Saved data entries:
◆ ◆ ◆

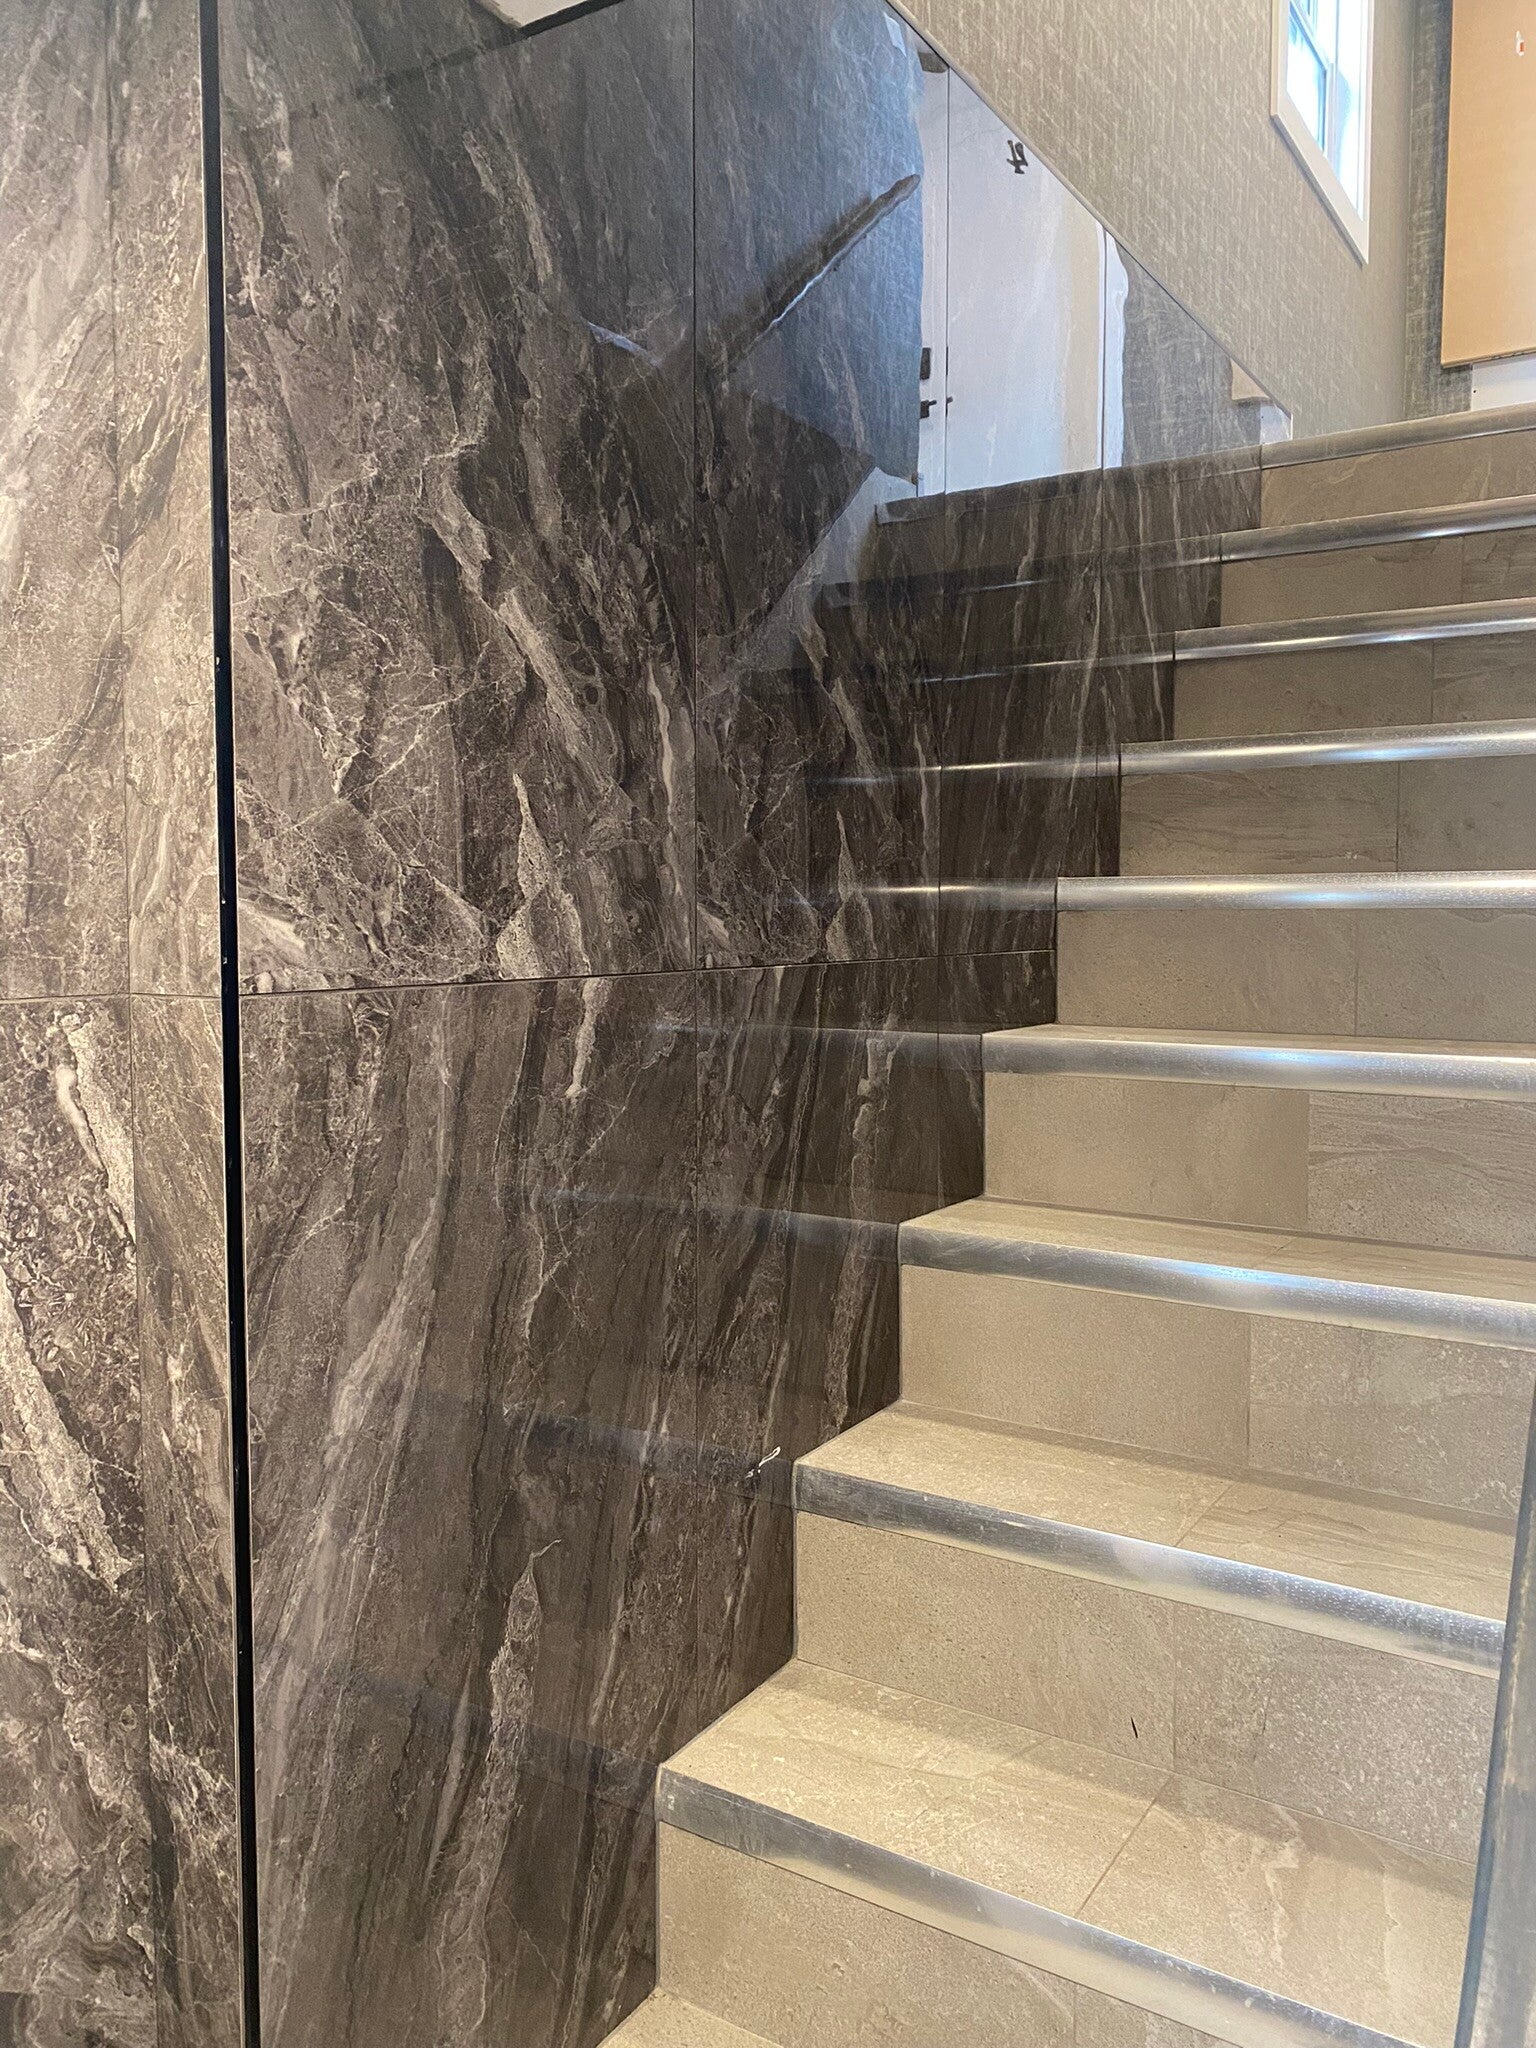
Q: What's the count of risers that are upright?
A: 9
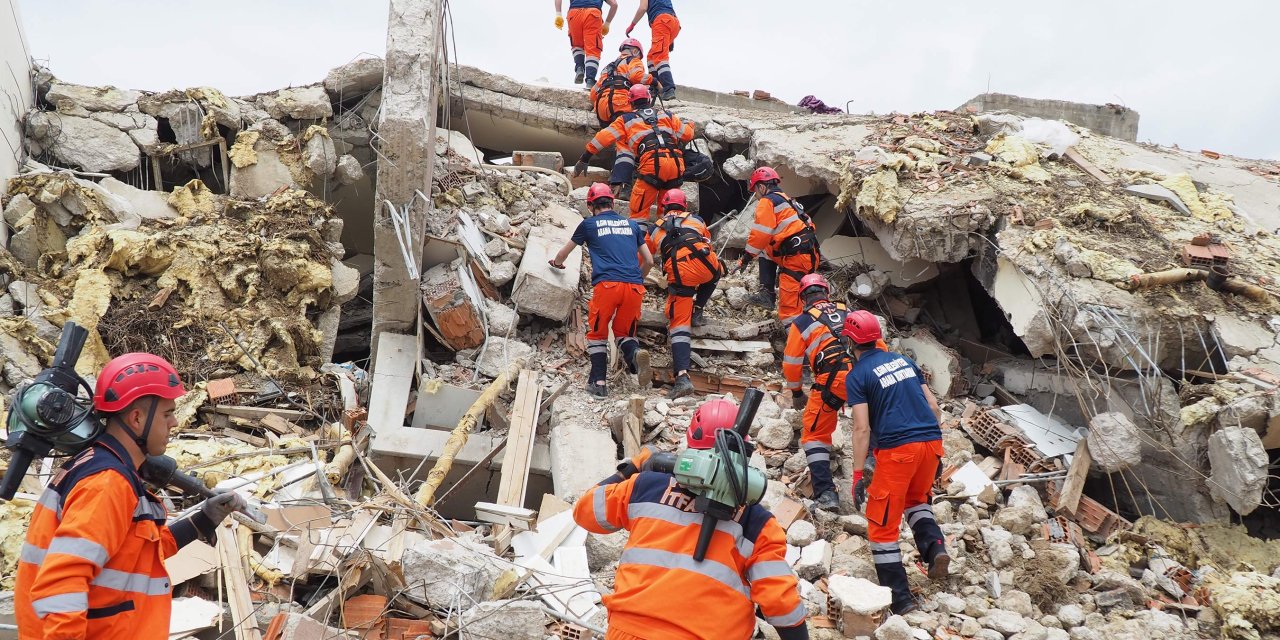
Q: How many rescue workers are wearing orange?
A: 11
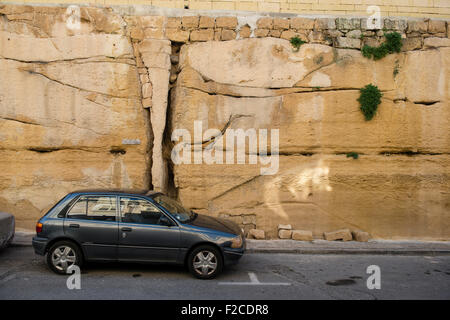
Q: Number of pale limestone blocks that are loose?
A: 6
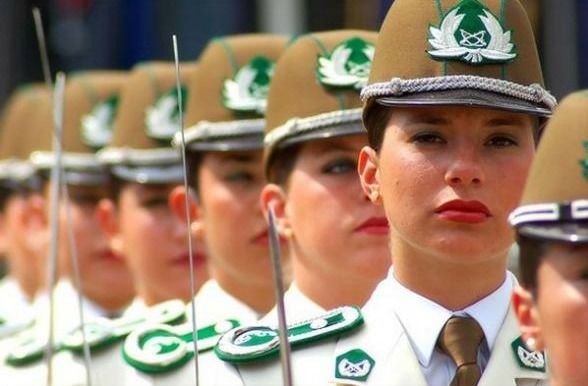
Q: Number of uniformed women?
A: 7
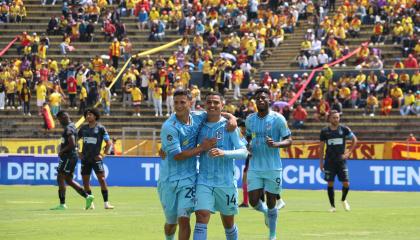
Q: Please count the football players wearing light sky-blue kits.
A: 3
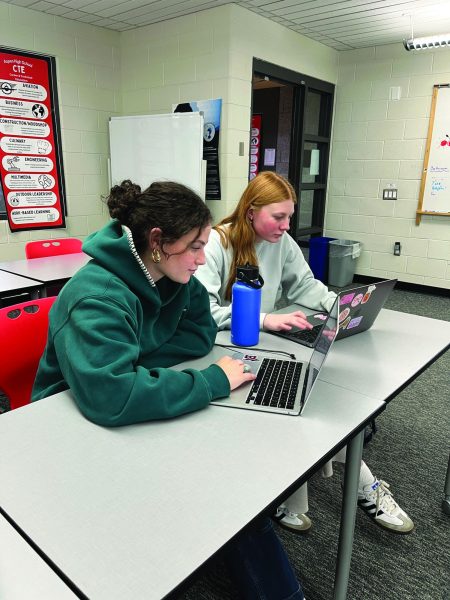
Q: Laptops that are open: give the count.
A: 2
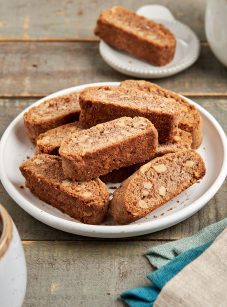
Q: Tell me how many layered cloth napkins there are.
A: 3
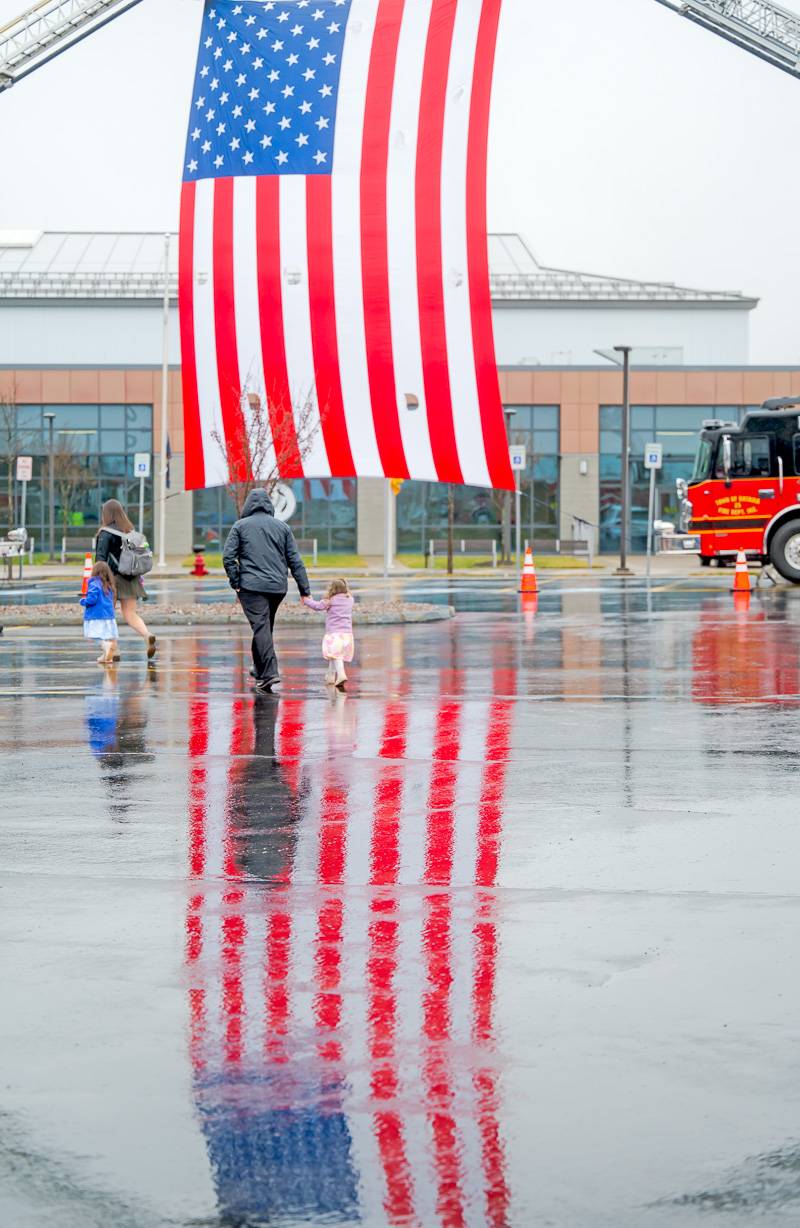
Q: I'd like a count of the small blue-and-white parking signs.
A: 3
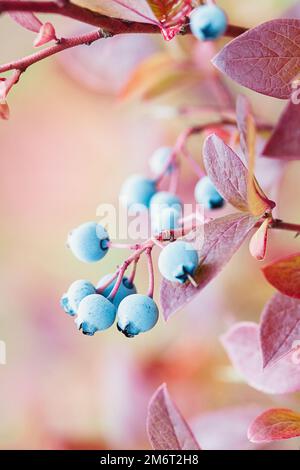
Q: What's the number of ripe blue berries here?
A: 11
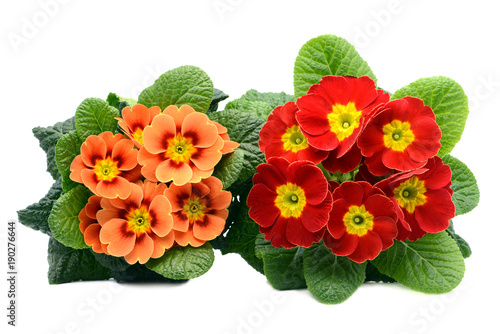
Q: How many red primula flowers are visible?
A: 6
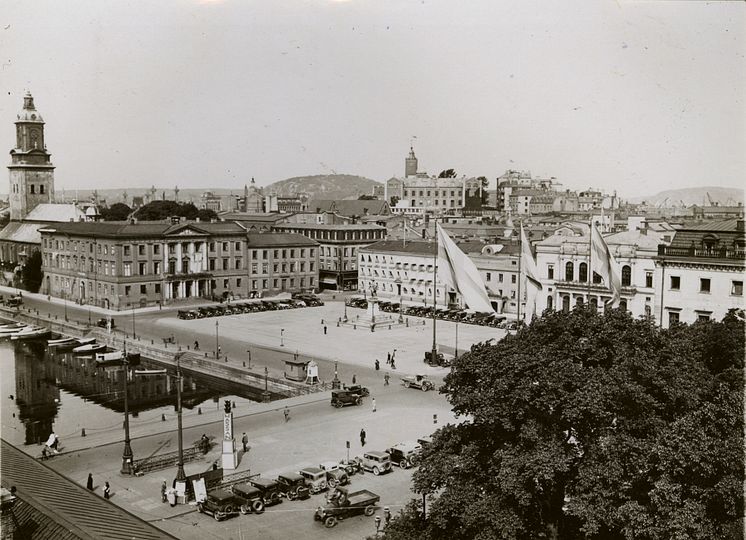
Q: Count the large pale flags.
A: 3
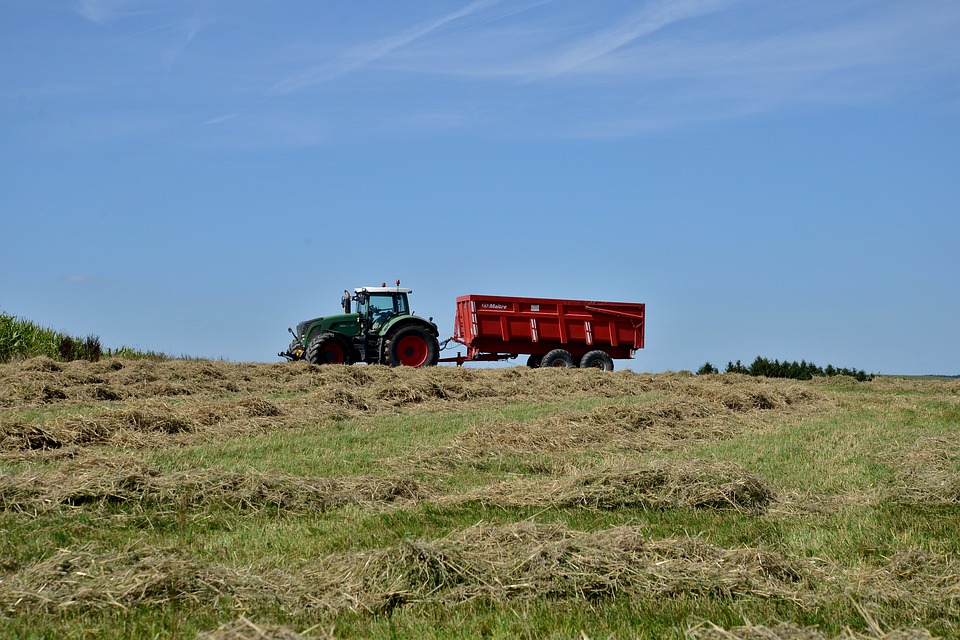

◆ ◆ ◆

§ **Your objective**: Are you able to set down all the lines above exactly, without any pictures?

§ **Output for this exercise**:
Q: What's the count of risers that are upright?
A: 9
Q: How many rescue workers are wearing orange?
A: 11
Q: Number of pale limestone blocks that are loose?
A: 6
Q: Number of uniformed women?
A: 7
Q: Please count the football players wearing light sky-blue kits.
A: 3
Q: Laptops that are open: give the count.
A: 2
Q: Tell me how many layered cloth napkins there are.
A: 3
Q: I'd like a count of the small blue-and-white parking signs.
A: 3
Q: What's the number of ripe blue berries here?
A: 11
Q: How many red primula flowers are visible?
A: 6
Q: Count the large pale flags.
A: 3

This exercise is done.